• What this task involves:
From the listing below, copy each line where "number" occurs.

• Data provided:

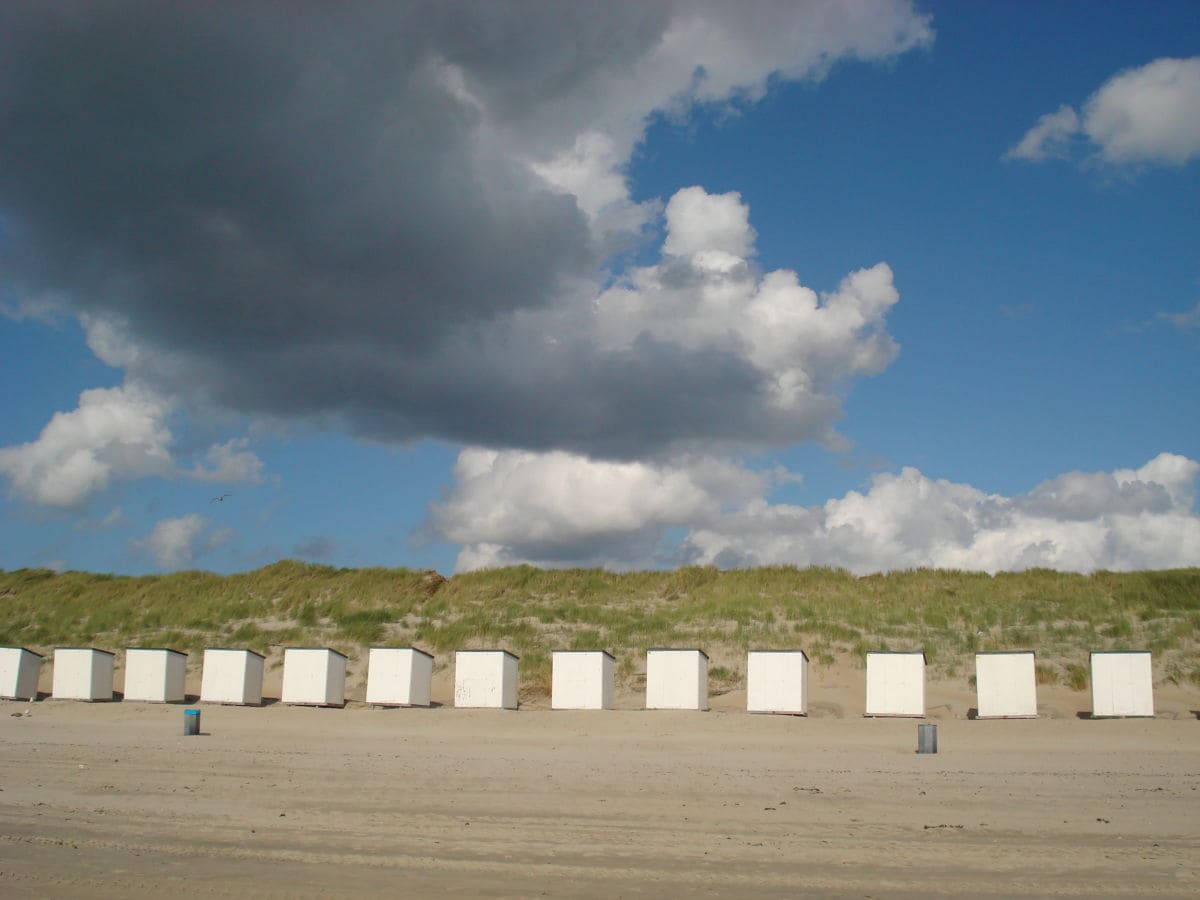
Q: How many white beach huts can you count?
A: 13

--

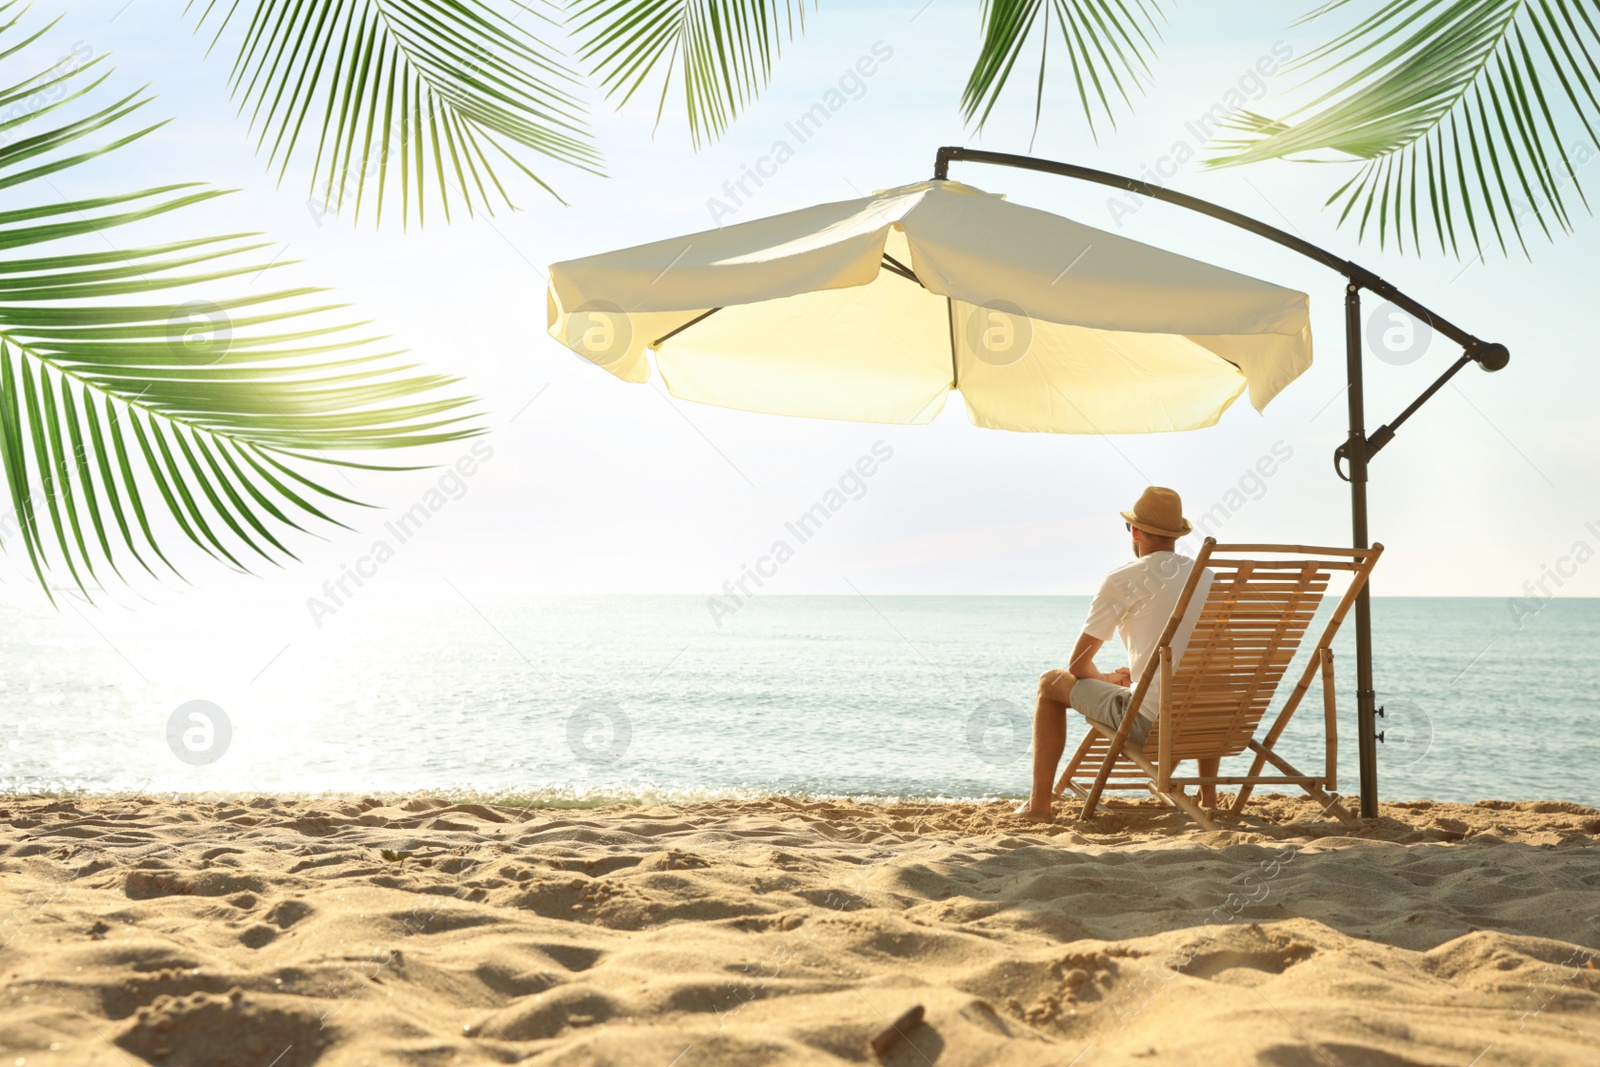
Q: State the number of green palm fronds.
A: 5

...

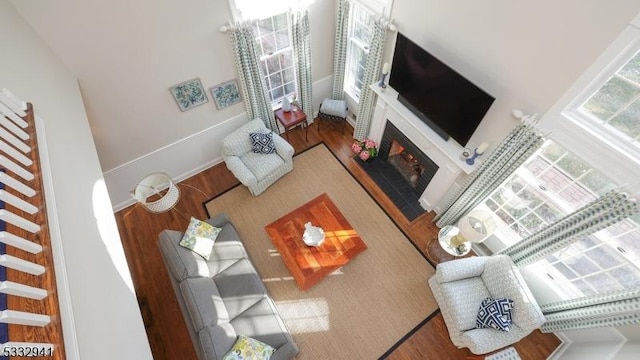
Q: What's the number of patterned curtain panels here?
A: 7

• Task response:
Q: State the number of green palm fronds.
Q: What's the number of patterned curtain panels here?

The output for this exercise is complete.